This article was published by the International Association of Privacy Professionals (IAPP) on 25 August 2020.
While the COVID-19 pandemic has necessitated using data to analyze and map its origins and spread, Philippines National Privacy Commissioner and Chairman Raymund Liboro said “our data subjects need us now more than ever.”
During the pandemic, data privacy professionals play an important role in protecting data, fostering privacy rights, and earning and maintaining the trust of those they serve, Liboro recently told fellow privacy commissioners, privacy officers in the corporate sector and members of the Global Privacy Assembly, a global forum for data protection and privacy authorities.
During a webinar hosted by the GPA in collaboration with the Centre for Information Policy Leadership, “Data Protection Reimagined: Digital Acceleration, New Emerging Issues and the Role of Privacy Regulators in the COVID-19 Era,” Liboro said, “We must let them know that we are their guide in all matters related to privacy and data protection. That we are here to guide them with the most relevant guidelines and best practices.”
Liboro is chair of the GPA’s COVID-19 Response Task Force, created by the GPA Executive Committee last spring as it recognized the similar challenges data protection and privacy authorities around the world are facing in addressing the crisis. The group has met every two weeks since May, working to “consolidate efforts, maximize voice, gather expertise, and assist GPA members and observers in addressing the emerging data privacy issues posed by the spread of the virus worldwide,” he said.

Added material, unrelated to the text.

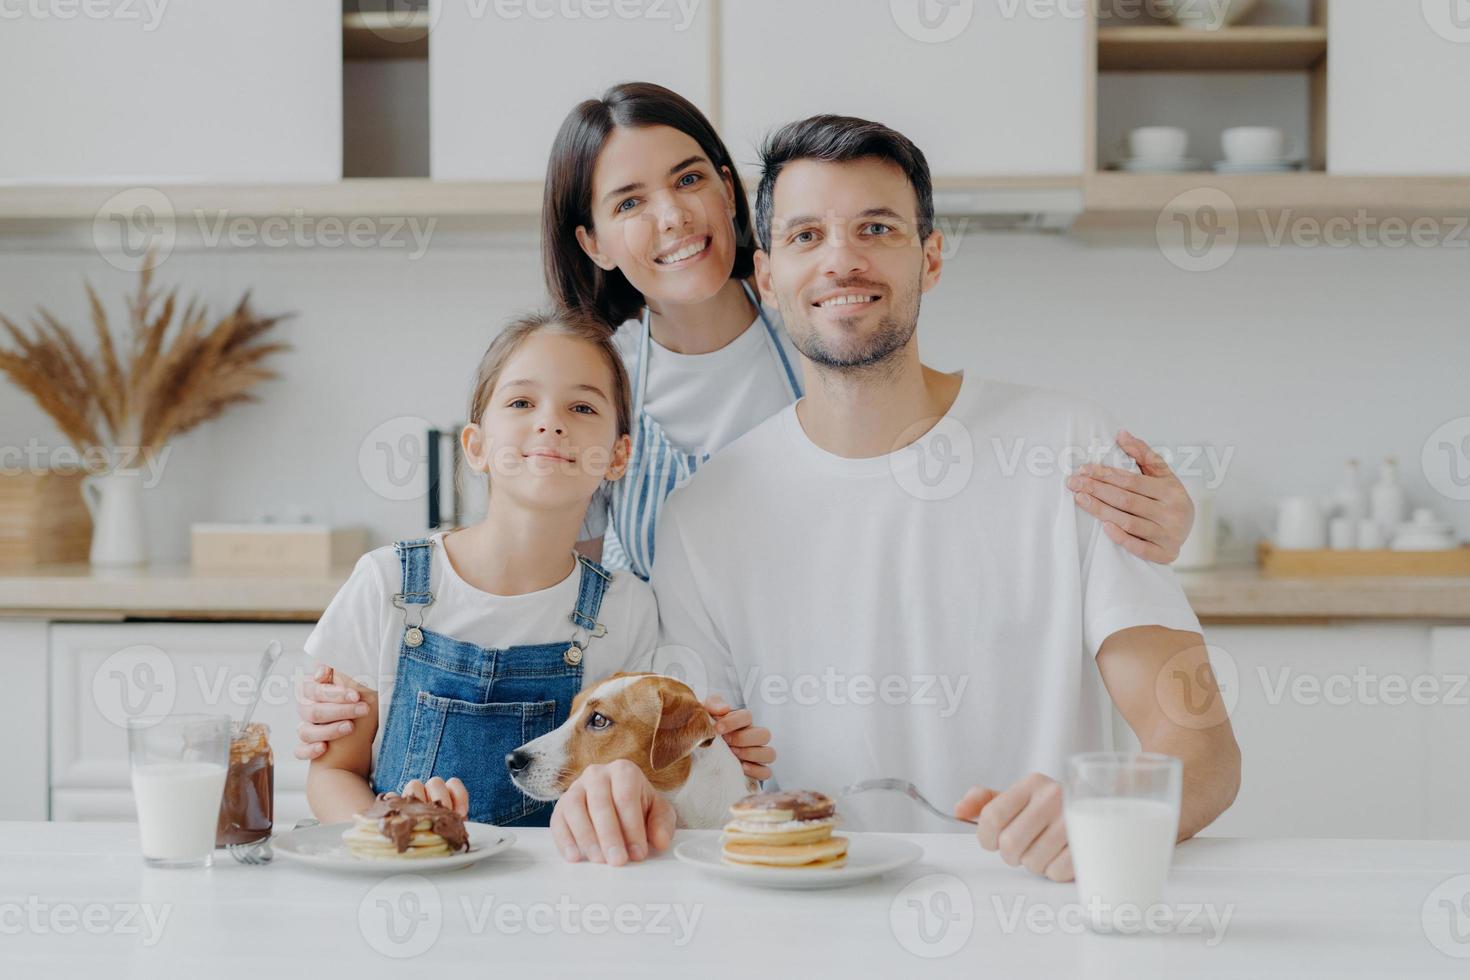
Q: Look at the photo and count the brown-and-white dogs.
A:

The task force comprises members from Europe, Asia, North America, the Middle East, Australia and New Zealand, as well as international organizations serving as observers, including the International Committee of the Red Cross and Organization for Economic Co-operation and Development.
“What we hope to accomplish, the primary role of the task force, is to coordinate and help drive the GPA’s practical responses to the privacy challenges coming from COVID-19, inform positions on related topics, and enhance capacity and capability for the GPA privacy community,” Liboro said.

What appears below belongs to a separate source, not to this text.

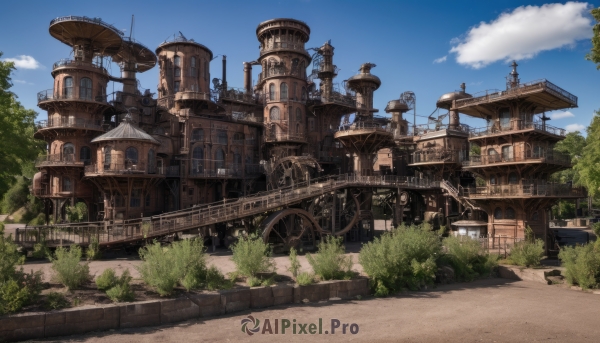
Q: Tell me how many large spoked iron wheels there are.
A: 3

Privacy has never faced a challenge of such a global nature as COVID-19, he continued, with authorities and communities around the world tackling issues like collecting and sharing data among health authorities, government agencies and law enforcement, handling children’s data associated with online learning, privacy in the workplace and work-from-home environments.

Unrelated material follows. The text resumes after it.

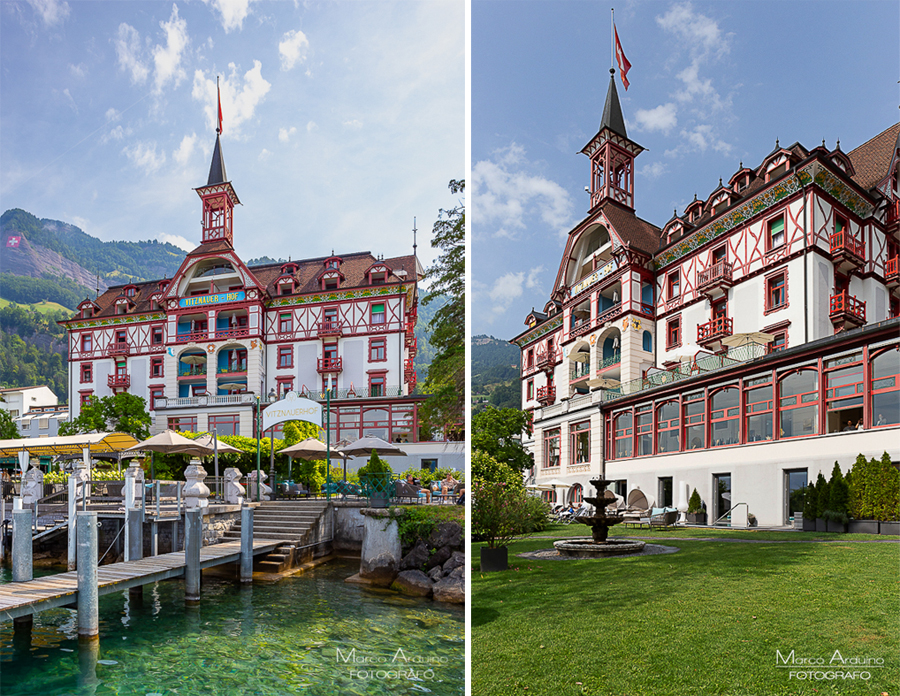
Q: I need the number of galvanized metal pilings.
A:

“The pandemic has necessitated all of government, all of society’s response, and I personally believe as data protection authorities we also have to respond to this as a community,” Liboro said. “For data protection authorities, we are all bound in our responsibilities and we need to cooperate with one another to advance the goals of our own authority, but also link arms with the rest of the privacy community and really emphasize that data protection and privacy in the time of COVID-19 is tantamount to saving lives.”
As part of its work, the GPA COVID-19 Response Task Force launched the COVID-19 Response Repository, a website with the latest statements from authorities, resources, research content and events related to the pandemic and the task force’s work. It also kicked off a series of webinars in collaboration with various privacy networks and organizations, thus far discussing contact-tracing applications with representatives from Apple and Google, examining the role of data protection authorities in COVID-19 response.
Looking forward, Liboro said the task force will compile a resource of various jurisdictional experiences and responses to the pandemic that will not only be useful now as the world responds to COVID-19, but also in the future as a reference for data protection and privacy authorities.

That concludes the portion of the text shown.